Les prochains trimestres ne seront globalement pas meilleurs. Les bénéfices évoluant au gré du cycle économique (cf. Graphique de la semaine), ils seront négativement impactés par la faiblesse de la demande. Par ailleurs, les sociétés ont continué à embaucher alors que leur production commençait à faiblir. Ce faisant, elles ont dégradé leur productivité (cf. Fig. 4), ce qui pèsera plus qu'à l'accoutumée sur les bénéfices futurs.

Au vu des récents indicateurs avancés, notamment du faible remplissage des carnets de commandes dans l'industrie (cf. Fig. 5), les bénéfices des sociétés cotées se contracteront davantage. Nos modélisations économétriques permettent d'estimer un creux à -20% sur l'ensemble de l'année 2023 (cf. Graphique de la semaine), bien loin du consensus. Les analystes entrevoient une très légère contraction des profits, avec une baisse au premier semestre et un rebond ensuite. Leurs estimations sont fondées sur un atterrissage en douceur de l'économie, or ce type de situation ne se produit quasiment jamais. Dans l'immense majorité des cas, les atterrissages économiques sont brutaux. Au cours des 23 dernières années, une prévision de recul des bénéfices ne s'est produite qu'à quatre reprises (2001, 2008, 2015, 2020). Dans chaque cas, les indices actions ont essuyé une baisse significative.

Les marchés boursiers ayant progressé au moment où les bénéfices reculaient, les valorisations se sont renchéries. Dit autrement, les sociétés cotées sont redevenues aussi "chères" qu'en début d'année dernière, avant la correction boursière. D'aucuns les trouveront "bon marché" mais les ratios sont très au-dessus de leurs précédents creux de cycle : 1995, 2002, 2008, 2011 ou 2020 (cf. Fig. 6). Pour les 10 prochains mois, le risque d'assister à une nouvelle compression des multiples est donc réel. A en croire les investisseurs obligataires, un multiple de 14x les bénéfices ne serait pas inconcevable (cf. Fig. 7).
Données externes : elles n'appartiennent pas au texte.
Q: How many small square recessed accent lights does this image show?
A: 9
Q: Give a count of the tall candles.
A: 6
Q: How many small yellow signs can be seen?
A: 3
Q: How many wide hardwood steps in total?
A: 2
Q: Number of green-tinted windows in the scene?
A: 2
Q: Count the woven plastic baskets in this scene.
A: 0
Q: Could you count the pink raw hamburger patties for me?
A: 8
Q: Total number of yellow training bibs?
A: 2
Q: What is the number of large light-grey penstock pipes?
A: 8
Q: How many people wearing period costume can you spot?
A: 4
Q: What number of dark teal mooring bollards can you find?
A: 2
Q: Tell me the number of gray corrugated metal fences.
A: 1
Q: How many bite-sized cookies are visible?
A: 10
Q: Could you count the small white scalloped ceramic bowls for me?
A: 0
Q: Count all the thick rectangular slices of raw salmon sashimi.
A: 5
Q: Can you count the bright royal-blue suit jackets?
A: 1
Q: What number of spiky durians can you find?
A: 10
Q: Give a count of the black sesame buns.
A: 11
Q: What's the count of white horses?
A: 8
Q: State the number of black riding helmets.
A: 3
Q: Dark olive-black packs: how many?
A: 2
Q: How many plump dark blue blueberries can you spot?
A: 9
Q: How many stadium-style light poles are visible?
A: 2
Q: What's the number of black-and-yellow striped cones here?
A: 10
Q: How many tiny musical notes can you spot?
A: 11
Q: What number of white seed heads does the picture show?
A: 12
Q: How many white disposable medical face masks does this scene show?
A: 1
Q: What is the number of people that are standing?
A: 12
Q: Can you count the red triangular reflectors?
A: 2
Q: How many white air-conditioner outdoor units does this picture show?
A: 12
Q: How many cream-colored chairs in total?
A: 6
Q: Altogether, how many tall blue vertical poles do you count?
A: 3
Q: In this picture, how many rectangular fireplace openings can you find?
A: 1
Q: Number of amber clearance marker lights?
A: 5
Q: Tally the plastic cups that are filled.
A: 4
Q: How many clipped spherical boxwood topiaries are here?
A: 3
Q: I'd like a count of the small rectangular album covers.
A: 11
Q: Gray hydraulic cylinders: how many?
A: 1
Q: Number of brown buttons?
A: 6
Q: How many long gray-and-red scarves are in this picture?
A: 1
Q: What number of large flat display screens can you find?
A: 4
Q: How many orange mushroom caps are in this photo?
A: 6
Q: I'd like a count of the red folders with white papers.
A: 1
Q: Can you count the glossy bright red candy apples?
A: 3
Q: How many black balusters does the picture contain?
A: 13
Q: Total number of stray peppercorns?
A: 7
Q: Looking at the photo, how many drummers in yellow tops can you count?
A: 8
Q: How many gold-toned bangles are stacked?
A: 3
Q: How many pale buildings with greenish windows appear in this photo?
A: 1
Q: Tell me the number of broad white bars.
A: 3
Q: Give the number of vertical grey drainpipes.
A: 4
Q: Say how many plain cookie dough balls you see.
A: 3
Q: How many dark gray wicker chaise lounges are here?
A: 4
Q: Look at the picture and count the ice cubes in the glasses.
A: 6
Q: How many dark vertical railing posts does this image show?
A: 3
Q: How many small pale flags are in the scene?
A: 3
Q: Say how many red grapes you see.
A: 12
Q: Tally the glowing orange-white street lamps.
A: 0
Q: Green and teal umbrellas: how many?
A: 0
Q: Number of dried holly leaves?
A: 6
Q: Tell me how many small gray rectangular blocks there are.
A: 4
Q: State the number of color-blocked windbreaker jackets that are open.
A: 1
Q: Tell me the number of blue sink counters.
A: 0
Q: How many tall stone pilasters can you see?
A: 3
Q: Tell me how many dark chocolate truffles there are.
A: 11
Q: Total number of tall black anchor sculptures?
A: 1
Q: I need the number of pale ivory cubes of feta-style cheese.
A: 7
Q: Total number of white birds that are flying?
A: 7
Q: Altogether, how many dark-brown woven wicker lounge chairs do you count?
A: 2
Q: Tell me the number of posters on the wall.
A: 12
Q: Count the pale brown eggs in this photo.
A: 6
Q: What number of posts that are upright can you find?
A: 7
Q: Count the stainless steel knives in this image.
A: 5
2023 enregistre le meilleur début d'année pour les portefeuilles multi-actifs depuis 1987. Les marchés actions n'ont pas été les seuls contributeurs de performance. Les obligations et l'or ont gagné 3% à 6% sur la période. C'est légèrement moins spectaculaire mais tout aussi notoire et, surtout, la probabilité d'une prochaine correction de ces actifs est bien moindre.

Conclusion

Les performances passées ne préjugent pas des performances futures. Après six semaines particulièrement rémunératrices en 2023, cet avertissement de responsabilité n'aura jamais été autant approprié à la situation actuelle des marchés boursiers. Les indicateurs avancés, et le scénario économique qui en dépend, laissent peu de place au doute : la récession sera puissante en 2023. Les bénéfices des sociétés en pâtiront, entraînant avec eux les indices boursiers vers de nouveaux points bas. Il est trop tôt pour prendre des risques.